** Records for this exercise follows **

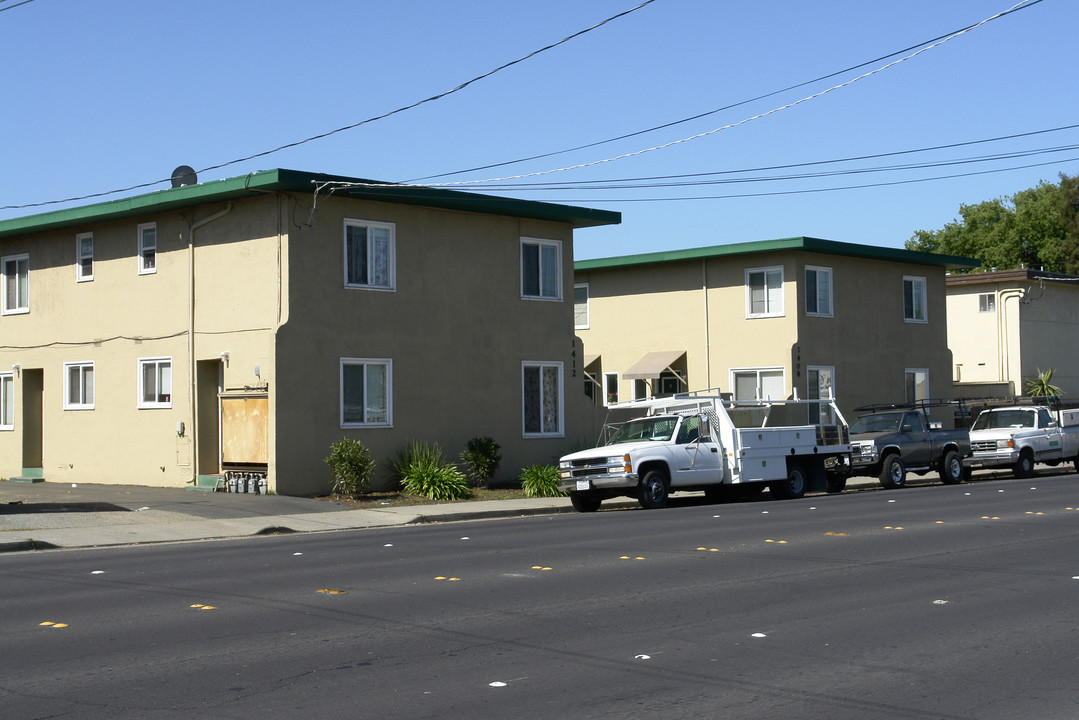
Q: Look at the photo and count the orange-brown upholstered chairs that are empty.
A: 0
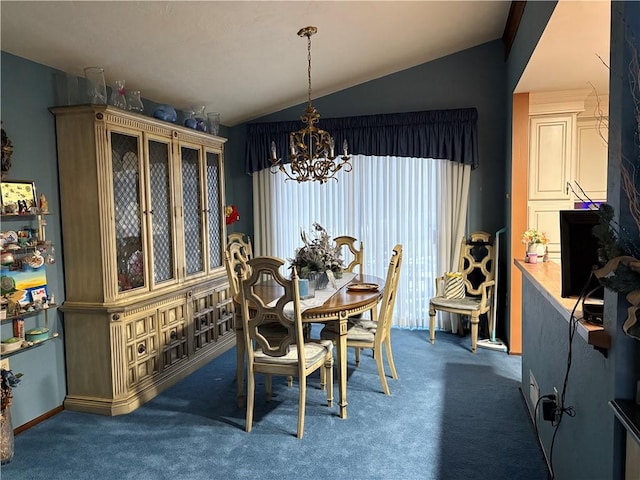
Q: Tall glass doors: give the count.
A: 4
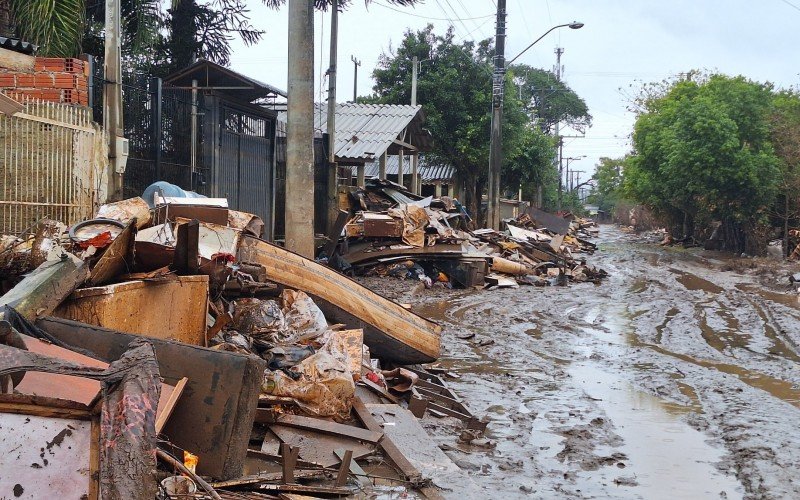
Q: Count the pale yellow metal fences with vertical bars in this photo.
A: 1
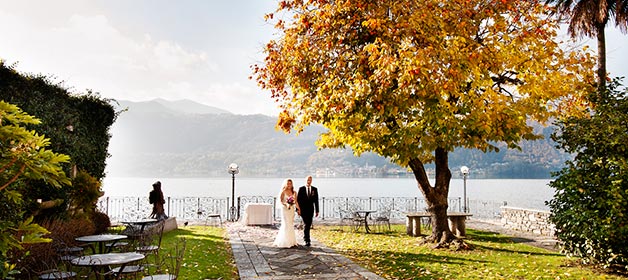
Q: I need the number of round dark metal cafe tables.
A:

** End of Records for this exercise **

*Work instruction*
Filter the listing above, keeping only the lines with "photo".

*Answer to the exercise*
Q: Look at the photo and count the orange-brown upholstered chairs that are empty.
Q: Count the pale yellow metal fences with vertical bars in this photo.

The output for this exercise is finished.